Nobody was getting over on Revis, who seemed to be paving a smooth, unobstructed road to a second consecutive Pro Bowl. Not Johnson, not Moss, not Colston.

But Tedd Ginn Jr.?

There was the Dolphins’ speedy receiver, who’s been known more for making key drops than for making big catches, beating Revis on a 53-yard touchdown pass that gave Miami a 24-20 lead in the fourth quarter of the Dolphins 31-27 win on Oct. 12.

Just three days before that Dolphins game, in a conversation with The Post, Revis had prophetically warned that the secondary “cannot sleep” on a guy like Ginn just because the Dolphins figured to be running the ball a lot out of their “wildcat” formation.

That’s what irks him most of all — he was prepared for the potential surprise attack.

“The guy didn’t play the whole game; he only played a couple of snaps,” Revis said. “They brought him in fresh. I’m not saying I was tired or anything, but they had a good game plan on that bringing him in at the right time and him doing the double move on me. It happened and I’ve got to move on.”

Part of what helps Revis move on from the rare disappointments he encounters comes from words of wisdom his uncle, Sean Gilbert, gives him during weekly conversations.

Gilbert, a former first-round draft pick who played 12 years at DE in the NFL with four different teams, has been there and done that.

“We talk about the Ginn theory every week,” Gilbert told The Post yesterday. “He can’t afford to sleep on anybody. I tell him, ‘You’re target now. Someone wants to make his name off you. You’ve got to go out with the mentality destroy, fighting to take wills.’

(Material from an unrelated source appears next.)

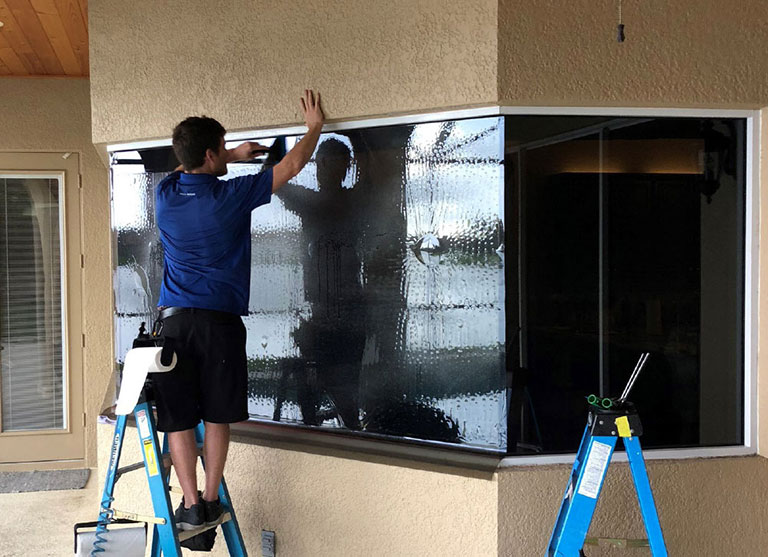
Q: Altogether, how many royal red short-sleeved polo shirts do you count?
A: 0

“You can feel like you’re concentrating and you’re focused, but it’s like chess. You know the strategy and the moves you want to make and your phone rings and you have a slip in concentration and you didn’t see the bishop all the way back there ready to take out your rook. It’s not the end of the game. You just re-strategize.”

That’s what Revis has done since the Miami game. He’s refocused and gotten better.

In the Jets’ game following Miami, he suffocated Bills’ WR Terrell Owens, who caught only three passes for 13 yards.

“He followed me everywhere I went,” Owens sighed after the game.

Last week in Oakland, he made an acrobatic interception in the end zone to erase the one decent offensive drive the Raiders managed in the game.

Revis, the Jets’ top draft pick in 2006, has done what he said Gilbert has preached to him — extra work to make himself better “behind closed doors when no one is watching.”

That has led to intense offseason workouts and extensive film study on the opposing receivers he’ll face. Revis’ film study is so comprehensive that he knows what an opposing receiver is going to do almost before the opposing receivers knows.

When facing Moss, Revis said he sat directly across the field from Moss every time he went to the New England sideline after a series. “When (Moss) went to the bathroom,” Revis mused later, “I went to the bathroom.”

“Now he’s in a place where he’s starting to learn how to coach himself and it’s very humbling and awesome to see him develop,” Gilbert said.

“My uncle always told me the guys that have long careers study film on receivers and get tips and tendencies,” Revis said. “By studying film it makes the game easier, it makes you play faster.”

Jets safety Eric Smith marveled at Revis’ “make-up speed” in coverage, saying, “I’ve never seen anything like it. The receiver will be open for a second and if (Revis) is in a bad position in two steps he’s right where he should be. That’s not one of those things you test for in the (scouting) combines. Darrelle have another gear no matter what.”

Revis, too, has a drive to be the best that blows his teammates’ minds.

“Someone with his caliber of talent can easily take days off and use his talent to get by in practice and drills, but not with Revis,” CB Drew Coleman said. “As good as the guy is in man-to-man coverage he thinks he can get better and that’s the scariest part. It’s like you don’t know where else he can go, but he’s working at it so he can get better.”